Mr. Cartwright, is it still possible to consider today’s football,
submerged with money and scandals, as a social passion, something one can
identify himself with, something that is able to express the needs and the
positive drives of society?
«Football is still the people's game. Top-level
professional football is a house built on sand, that much seems
clear, financially, morally... What's strange, though, is that people still
identify a great deal with the players. It's not the players' fault that they
end up in the bubble they are in. And the players, after all, are still
overwhelmingly from working-class backgrounds. Rooney, Bale, Gerrard - they
would be playing if there was no money in football at all. Of course, the
top-level is only the tip of an iceberg. Football at all levels is full of
people driven by love and loyalty, passion and camaraderie. That is also what
makes it such an interesting topic to write about. I should add that football
is not the cause of social division in Heartland, it is a manifestation of it. Football specifically offers much more to unite us than divide
us. All of life is in it: greed, genorosity, love, hate, wealth, poverty,
friendship, rivalry, and so on...».
How English people live their relationsip with
football in the present time? Is it a simple relief from everydays problems or
there’s something more?
«"The game is about glory," Danny
Blanchflower (Villa, Spurs, Northern Ireland) famously said. It's about
adventure and magic and, yes, an escape from everyday problems. But in anything
that creates such passion and brings people together in such numbers there is a
political dimension. I think the advent of "fan-power" - I'm thinking
of events such as the formation of FC United of Manchester (a club
created in response to the commercialisation of Manchester United) and AFC
Wimbledon (formed by fans when Wimbledon FC left for Milton Keynes and became
the MK Dons), plus supporters resurrecting clubs that went into liquidation,
such as Newport County - is a real phenomenon of recent years and an antidote
to all the commercial shenanigans of the big clubs. What's great is that all
the money in the world can't tarnish the beauty of the game. If the money
disappeared tomorrow, football would still be here».

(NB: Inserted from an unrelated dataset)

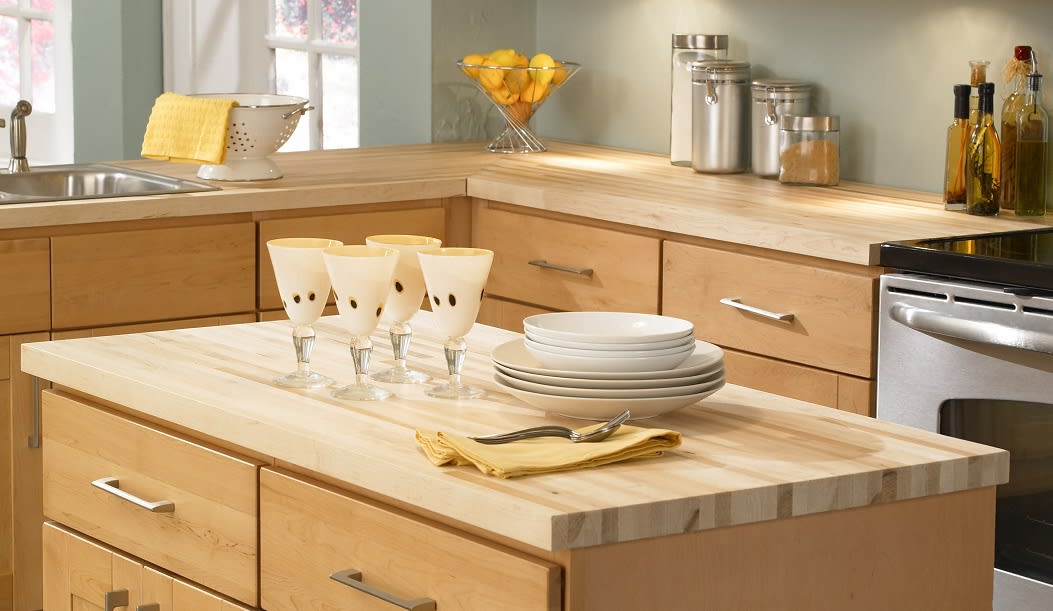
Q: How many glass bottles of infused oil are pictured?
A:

How is the relationship between football and
politics, so present in your book, evolving in England?
«A very positive aspect, I think, is the
growth in fan-ownership, community-centred clubs. I mentioned FC United, AFC
Wimbledon, Newport County. We could add to that list Merthyr Town FC and
Chester FC among others, who are clubs that were resurrected by fans following
financial mismanagement by previous owners. Or AFC Liverpool, a club formed by
people who could no longer afford the ticket prices in the Premier League.

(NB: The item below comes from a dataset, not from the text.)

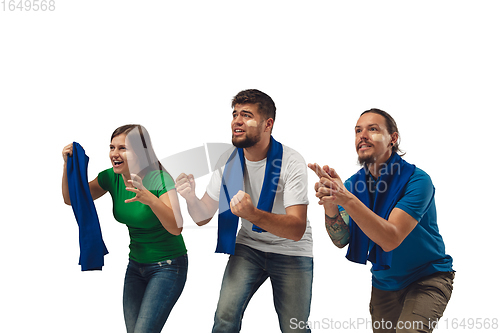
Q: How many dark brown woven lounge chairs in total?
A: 0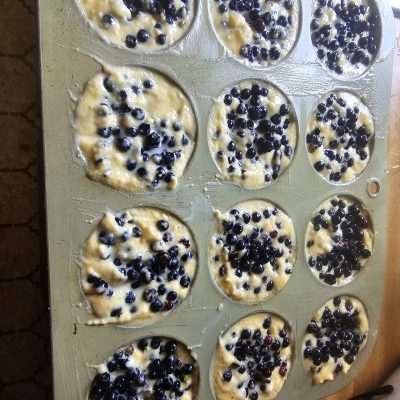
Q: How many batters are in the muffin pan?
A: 12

(Newport and Merthyr are Welsh clubs that play in the English league system, by
the way). Issues about race continue in different forms - the lack of
black managers and coaches being given a chance at a high level, the
absence of professional players from Asian backgrounds, rows about racist
chanting and high-profile racist comments made on the pitch (John Terry, Luis
Suarez). One thing to say in English football's favour is that
these issues are at least out in the open. With much of the injustice in
our society - racism included - there are attempts by the powerful to hide
it away, to simply pretend there is no problem. On that note, I feel
I must mention the heroism of the Hillsborough Justice Campaign, who have
fought all these years to expose the truth about what happened on the day
of the disaster (when 96 Liverpool fans were crushed to death at the
1989 FA Cup Semi-Final) and to expose the subsequent political
cover-up
».
Jim’s character is representative of the
Labour crisis, of its inability in governing social changes and speak to the
traditional socialist electorate, as a consequence of the process of
deindustrialization and the end of the traditional concept of work. Is “The
Spirit of 45” unrecoverable?
«I think "The Spirit of '45" is still
alive, although maybe it's a small flame, and you are right that Jim feels
exhausted by the pace of change (for the worse) his community has been put
through. Right-wing criticism of "the spirit of 45", and of Ken
Loach's recent film of the same name, incidentally, is that those years have
gone and any sense of collectivism, universalism, the welfare state,
socialism...is merely nostalgia for a world that has disappeared. Of course,
the world has changed. And the impact of deindustrialization means British
society has changed utterly, as Jim feels so acutely in Heartland. But a belief
in social justice, in equality, in simple human dignity, a society where people
look after each other "from cradle to grave" will always be relevant
and I think will return to the political mainstream in the coming years».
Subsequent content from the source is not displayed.